Rhulman se revêtit, salua aussi gravement qu’à son arrivée et repartit suivi de ses témoins. Il était heureux de s’en tirer à si bon compte, et se félicitait intérieurement de l’issue du combat.

À ses traits étirés et fatigués, l’on pouvait deviner que depuis deux jours, il n’avait guère dormi.

Un quart d’heure après, le second adversaire arrivait à son tour. Le même cérémonial recommença. Plus heureux cette fois, von Buelow réussit à le désarmer. Le troisième était un fonctionnaire du palais royal, ignorant des règles de l’escrime. Comme c’était lui l’offensé, il choisit le pistolet.

Les armes en mains, les adversaires se mirent dos à dos, marchèrent vingt pas chacun de leur côté et se retournèrent. Un coup de feu, une détonation. Les traits de von Buelow se contractèrent. Le projectile l’avait atteint à l’épaule gauche. Heureusement la balle n’avait fait que l’érafler. Quelques lignes de plus, il aurait eu l’épaule fracturée.

C’était maintenant à son tour de tirer. Il maîtrisa sa douleur, visa soigneusement à l’endroit précis où lui-même était frappé. Il vit l’adversaire pâlir dans l’attente horrible de la balle qui peut-être le tuerait. C’était un tout jeune homme. Von Buelow en eut pitié. Le canon du revolver s’éleva, et le coup partit en l’air. Un bruit de branches remuées le fit se retourner. Une forme blanche se dessina sur le vert de la frondaison.

C’était Natalie Lowinska partie seule dans le matin blême pour empêcher que les rencontres aient lieu. Elle arriva trop tard, assez tôt cependant pour être témoin de la conduite chevaleresque du colonel von Buelow.

Il courut à elle.

— Vous aussi. Pourquoi avez-vous commis cette imprudence ?

Elle essaya de parler. Aucun son ne sortit de sa gorge qui se serrait à l’étouffer. Un voile passa devant ses yeux.
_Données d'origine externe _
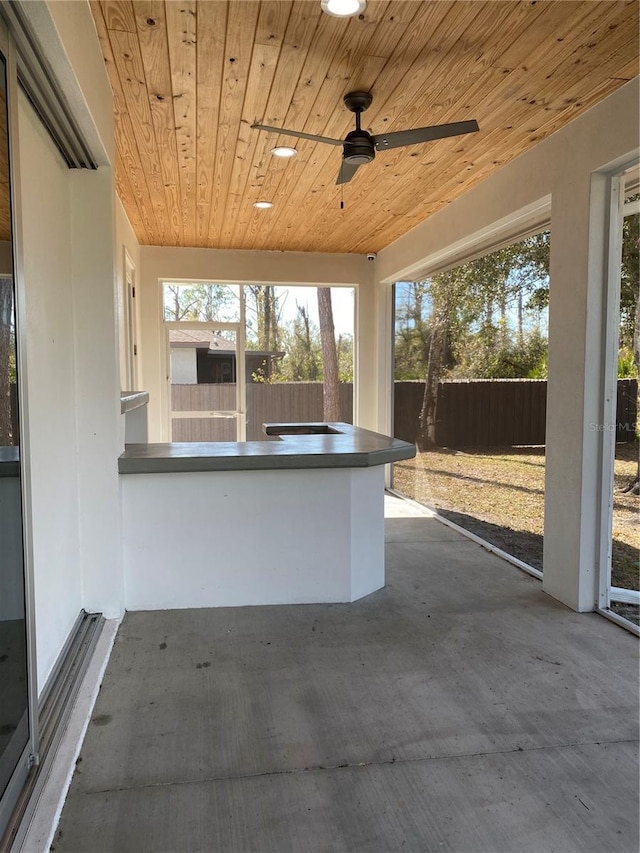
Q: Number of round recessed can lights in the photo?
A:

Vite von Buelow oublieux de la blessure qui le meurtrissait lui frictionnait les mains. Elle revint à elle, lentement. La voix blanche, elle lui demanda :

— Vous êtes blessé ?

— Très peu… Une éraflure.

Redevenu en possession d’elle-même, elle aida le chirurgien à le panser.

— Ludmon, prenez mon auto pour retourner. Je vous rejoindrai à la ville au Mess des Officiers du Régiment des Dragons. Je reconduis Mademoiselle Lowinska.

Quand le terrain fut évacué, et qu’il fut seul avec Natalie, il passa son bras valide sous celui de la jeune fille et la guida par le petit sentier jusqu’à la grande route.

— Pourquoi avez-vous fait cela ? demanda-t-elle.

— Parce que je vous aime… Et vous ? M’aimez-vous ?

Ses yeux, ses grands yeux troublants projetèrent dans les siens le mystère profond qu’ils cachaient.

Elle ne répondit pas.

Il se pencha vers son oreille.

— Vous m’épargneriez bien d’autres duels. — Je suis décidé à provoquer tous ceux qui vous approcheront.

Ce fut ainsi que Herman von Buelow et Natalie Lowinska se fiancèrent un matin d’octobre, pendant que le soleil naissant se frayait un chemin au travers des branches ajourées des cyprès et des sapins.